* STORED DATA
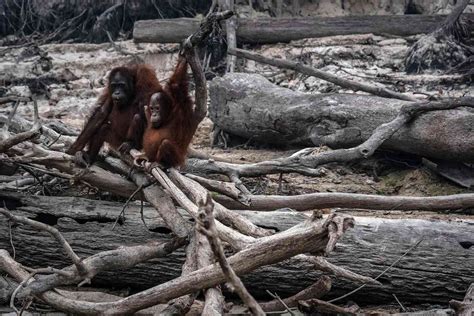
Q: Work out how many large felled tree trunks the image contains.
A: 3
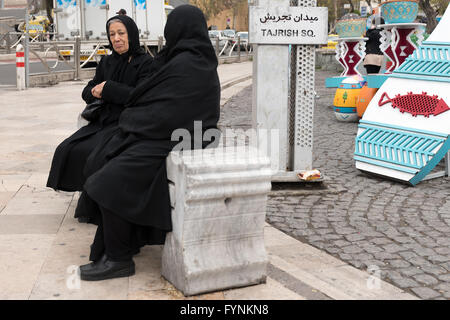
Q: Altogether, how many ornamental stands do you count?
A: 2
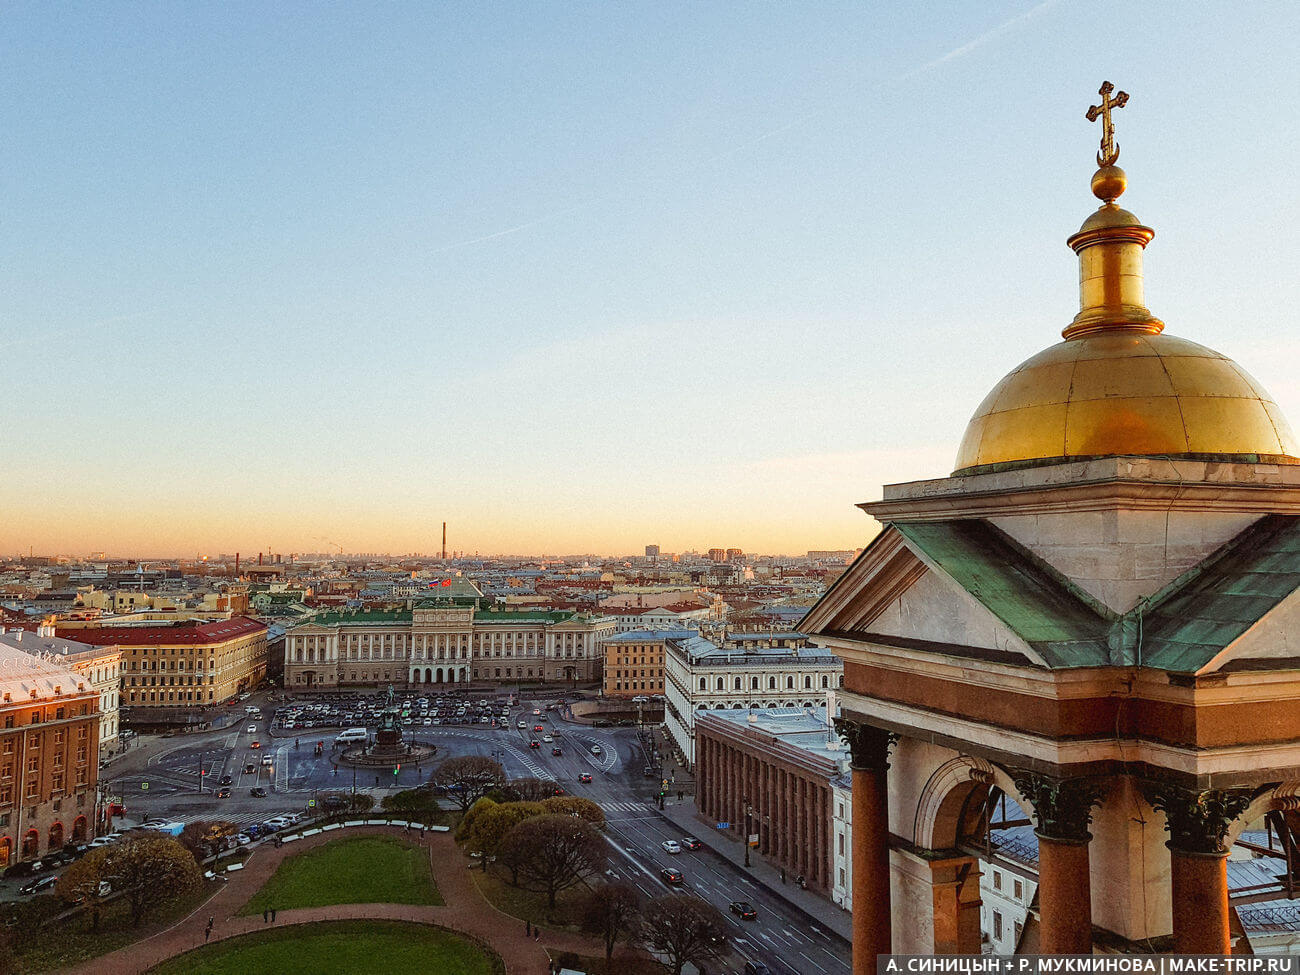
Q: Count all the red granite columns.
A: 3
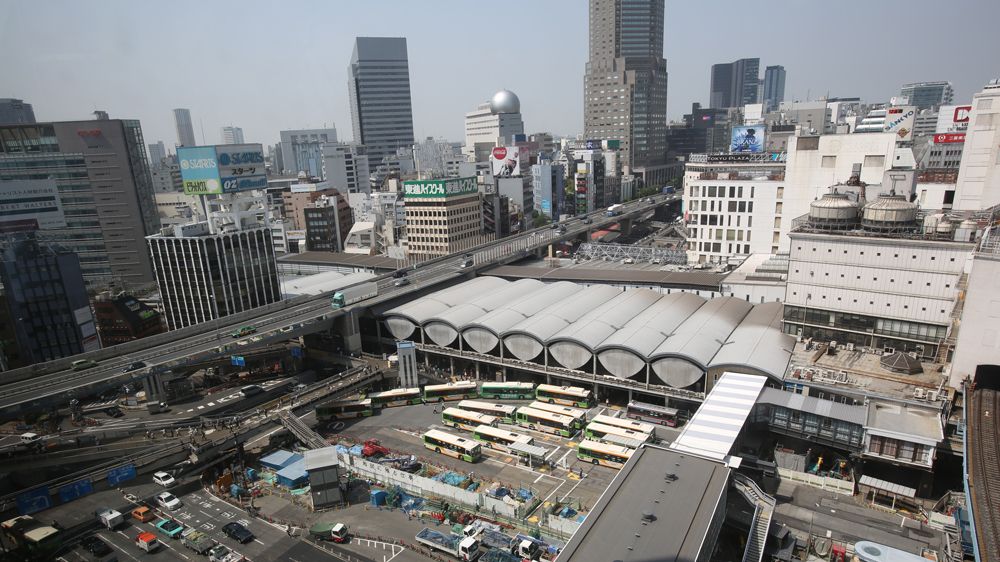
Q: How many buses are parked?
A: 15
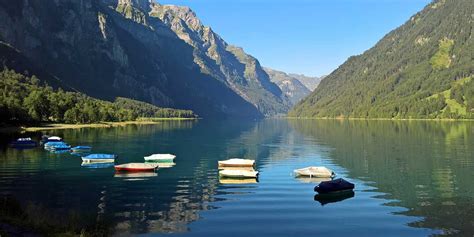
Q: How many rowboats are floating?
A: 11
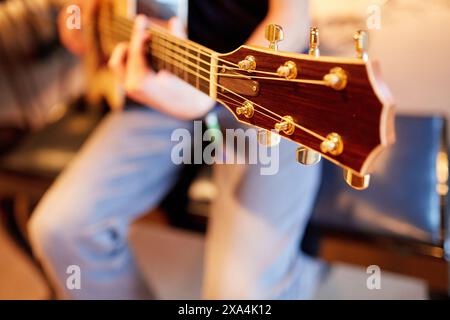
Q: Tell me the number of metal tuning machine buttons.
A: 6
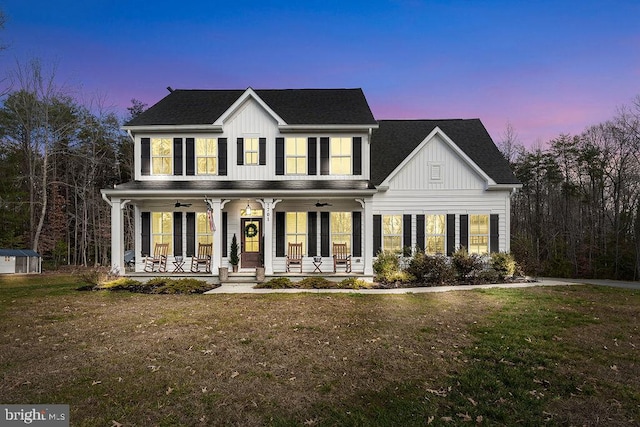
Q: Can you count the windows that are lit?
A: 12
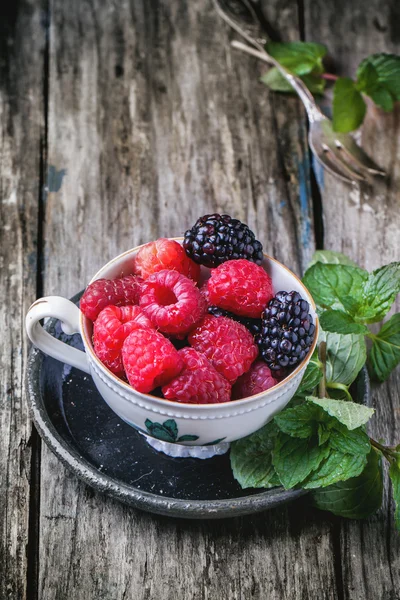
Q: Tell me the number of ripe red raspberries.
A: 9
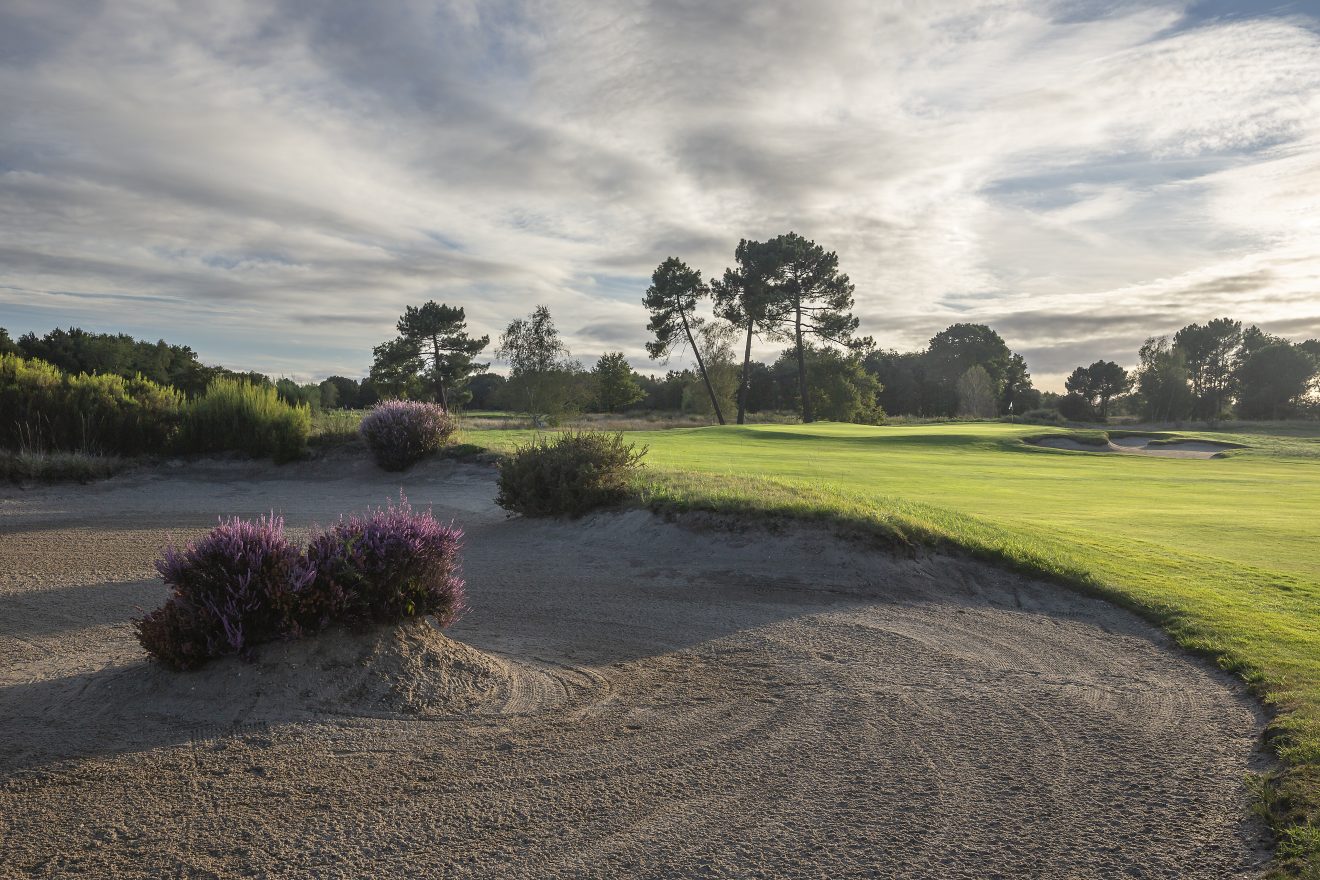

* WHAT YOU HAVE TO DO
Print all the records exactly, minus any images.

* YOUR RESPONSE
Q: Work out how many large felled tree trunks the image contains.
A: 3
Q: Altogether, how many ornamental stands do you count?
A: 2
Q: Count all the red granite columns.
A: 3
Q: How many buses are parked?
A: 15
Q: How many rowboats are floating?
A: 11
Q: Tell me the number of metal tuning machine buttons.
A: 6
Q: Can you count the windows that are lit?
A: 12
Q: Tell me the number of ripe red raspberries.
A: 9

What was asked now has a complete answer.